Raw data =
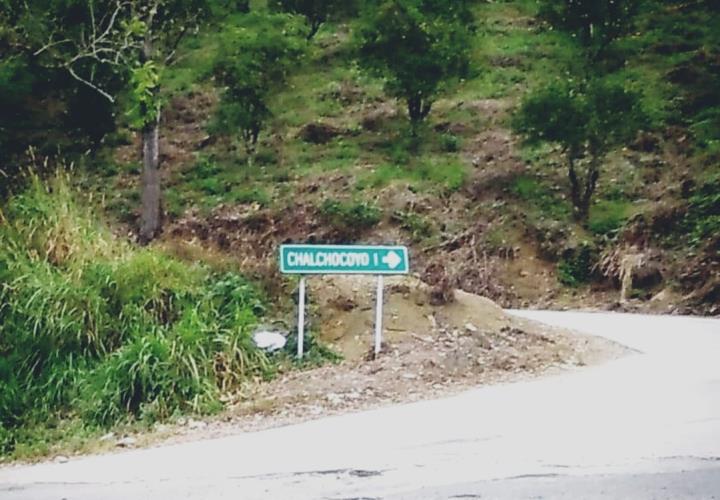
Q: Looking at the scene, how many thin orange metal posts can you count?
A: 0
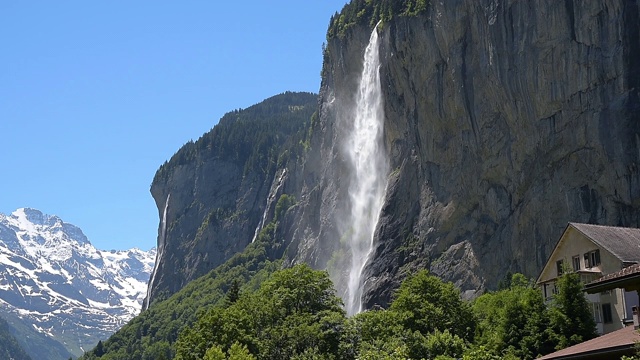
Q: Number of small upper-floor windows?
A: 3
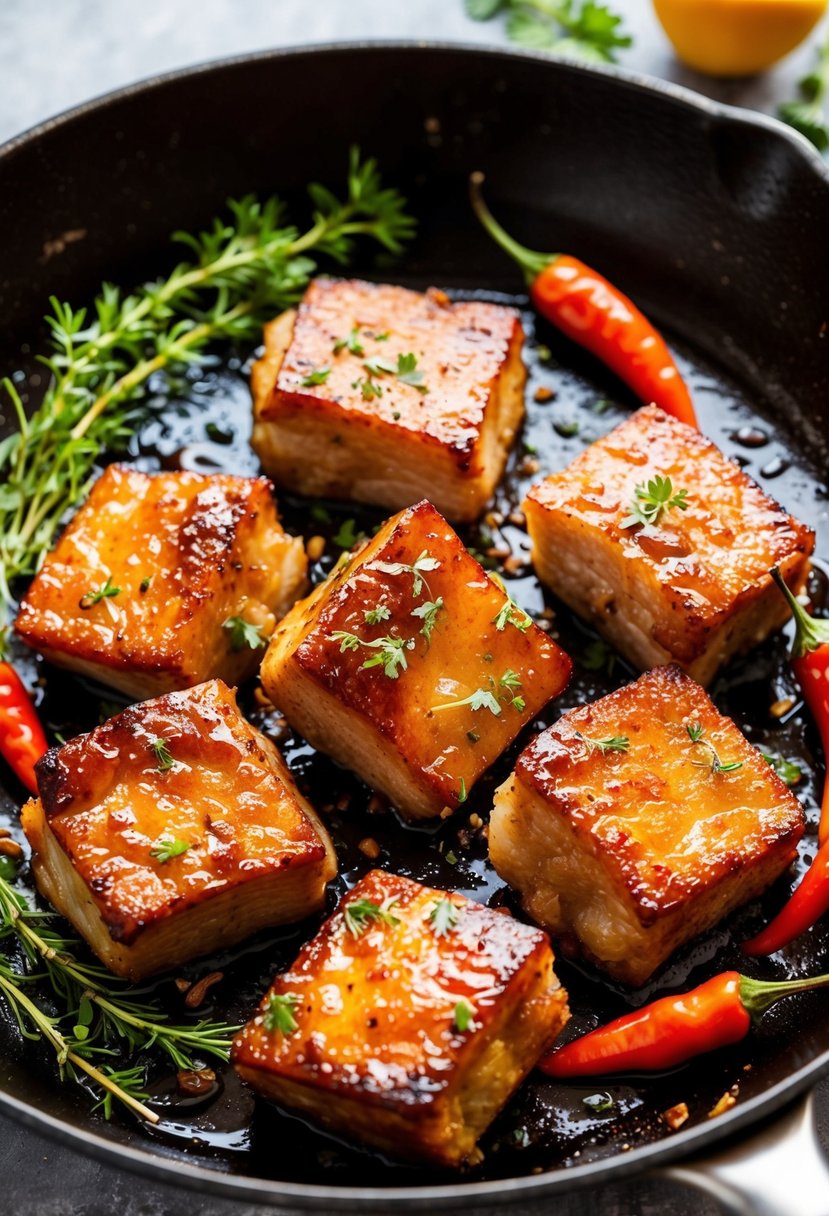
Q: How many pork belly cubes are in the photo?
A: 7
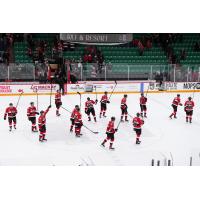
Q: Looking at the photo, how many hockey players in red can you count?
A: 14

Exercise requirements = Repeat the listing above exactly, with no pictures.

Worked solution =
Q: Looking at the scene, how many thin orange metal posts can you count?
A: 0
Q: Number of small upper-floor windows?
A: 3
Q: How many pork belly cubes are in the photo?
A: 7
Q: Looking at the photo, how many hockey players in red can you count?
A: 14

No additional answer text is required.